My first major engagement was the Battle for the River Sangro where Montgomery laid on a barrage of 1000 guns firing for 24 hours, which must have done the trick as we were over the river the next night and in that area for some time to come until things got bogged down in Cassino and we travelled by 3 ton truck across Italy and landed up in Mignano, a small village a little south of Cassino. This was 27 February 1944. We were to remain in the area until 16 May. In that tine I spent ten days in the much battered station where we lived in smoke most of the time to prevent being shelled by heavy weapons. We could not dig slit trenches and had to build sangars of rocks and rubble around. One shell landed on my sangar. Fortunately it was a dud, and all I lost was the cup of tea I had just brewed and the side of my sangar!

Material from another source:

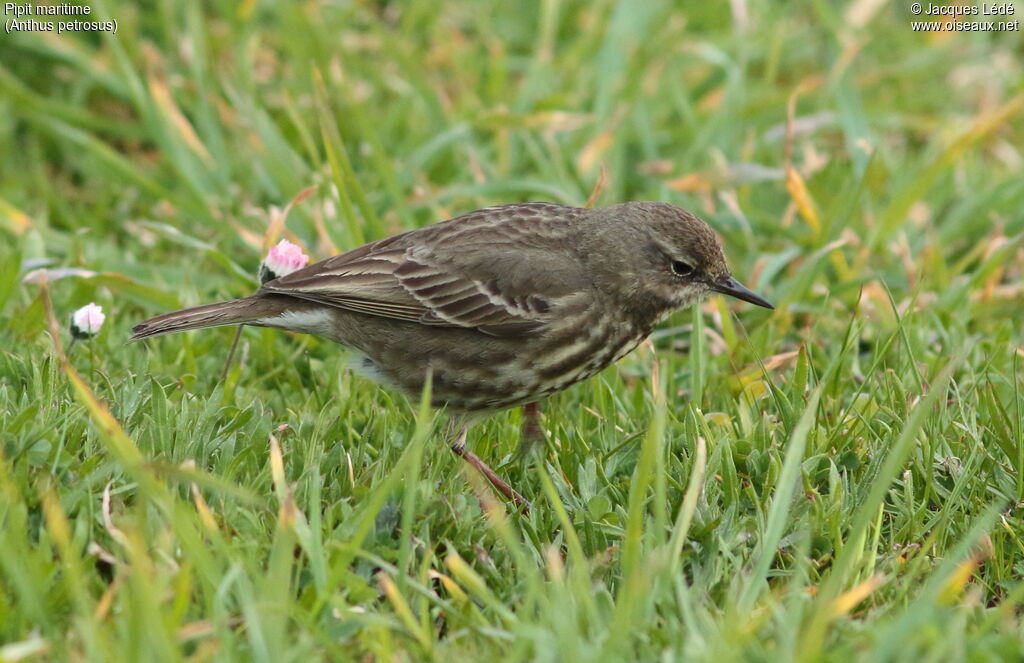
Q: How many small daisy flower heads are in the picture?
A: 2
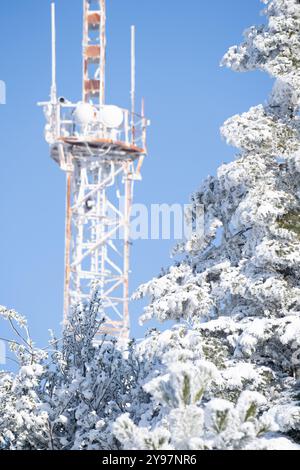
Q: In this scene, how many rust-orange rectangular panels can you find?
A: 3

Another time I crawled up the side of a promontory we christened Castle Hill in the pouring rain and got about a third of the way up to the monastery. Further progress was impossible. And so it went on week after week until the Poles launched the final assault and we were able to progress on to Rome.
Rome we reached on 13 June and progress was then pretty rapid until we got to Lake Trasimeno, where Hannibal defeated the Roman Army. This lake is shielded by a large bluff at its northern end, so we could bathe in the warm water while German shells dropped into the water at the southern end. Here we learned that the whole division (the 78th) was to go to Egypt for a rest. Much rejoicing. But we were back in eight weeks to prop up the Italian campaign which was suffering from lack of manpower and materials due to requirement for the northern Europe D-Day.

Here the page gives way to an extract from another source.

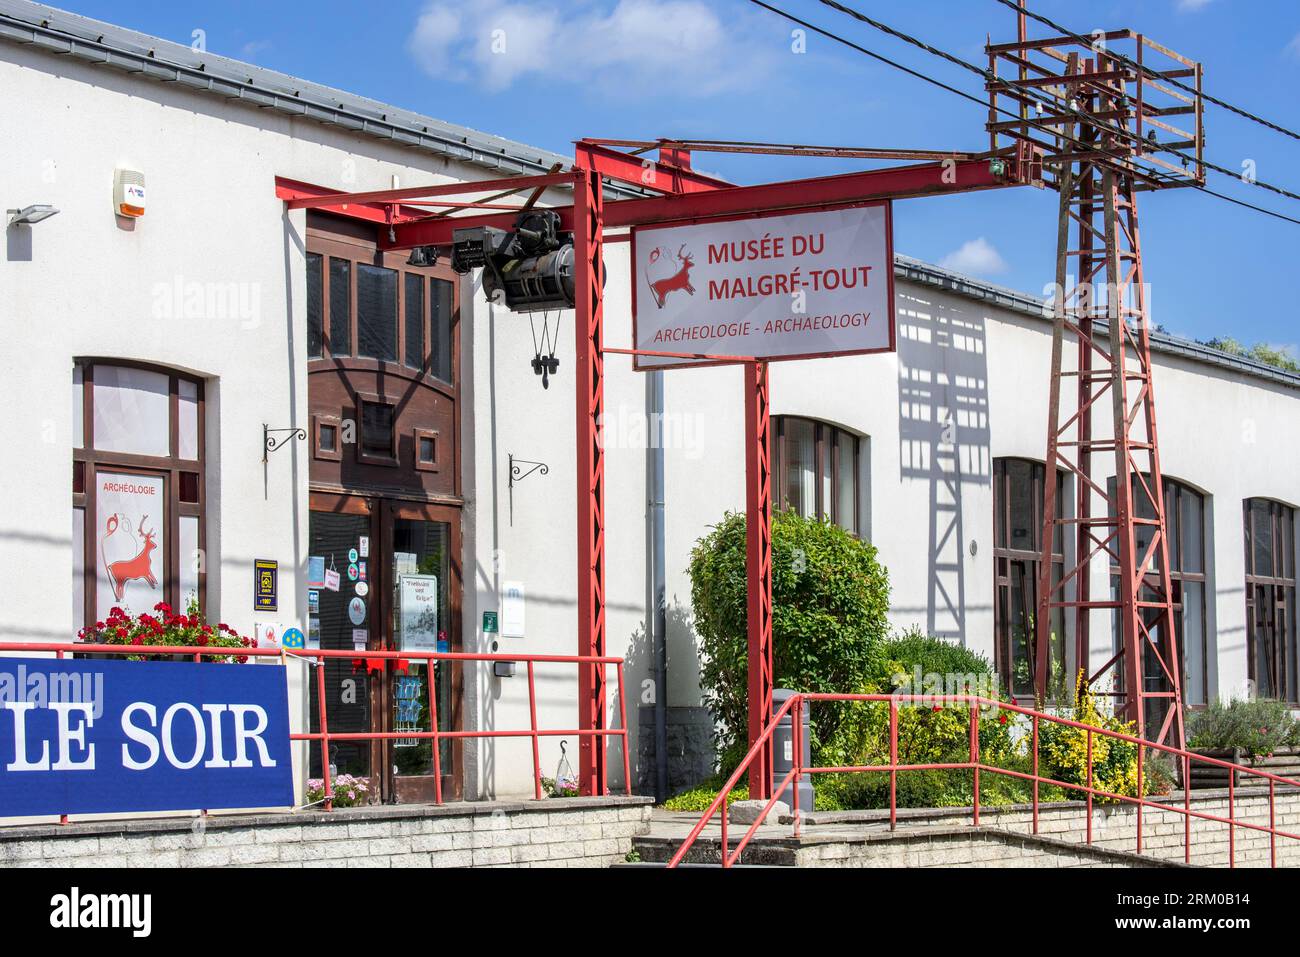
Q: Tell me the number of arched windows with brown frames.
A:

So off we went northwards again past Rome, Florence, Arezzo etc until we finally reached the River Po after many skirmishes on the way, including a time in the mountains above Bologna over New Year 1945 in thick snow and static warfare during which my HQ was shelled and I lost a whole platoon who were sheltering there from the blizzard. Sad.
It was at our encampment near the River Po that we learnt on 2nd May that the war in Italy was over. There was much firing of Very lights but when the troops got to using live ammunition I had to call it a day. Reveille was early the next day as I had orders to go and sort out a collection of surrendered Germans who had had no food or water for several days. So off we went past Padua, Venice, Treviso until we got to these poor fellows who were exhausted. It took me all night to organise it but by the next day we had fed and watered 11,669 Germans from a General to a ordinary soldat.
On again ever northward to the San Croce Pass over the Alps where, on the summit, I listened on my 18 set to Winston Churchill giving his Victory speech In London.
We passed over the frontier into Austria and my first task after arrival was to disarm a Caucasian Division who had been fighting for the Germans. This passed off successfully for me but the poor Caucasians had to be sent back to Russia and they were either killed on sent to slave labour. All the result of the Yalta Agreement.
After a tour of duty in Vienna as Army of Occupation we returned to Carinthia in Austria where I ended up as commander of a large area bordered by the frontier with Italy and Austria and a road some twenty miles back. It was fairly inaccessible and even the padre thought it too far and exhausting to lay on a service for my company. My words to him are not printable! My orders were to seek for SS men and to prevent smuggling of salt into Italy.
It was the nearest I am going to get to being king. I loved every minute of it and the local people I was called upon to administer.
Like Arthur I wondered if I should stay on in the Army, but decided against it. Or rather, Helen did!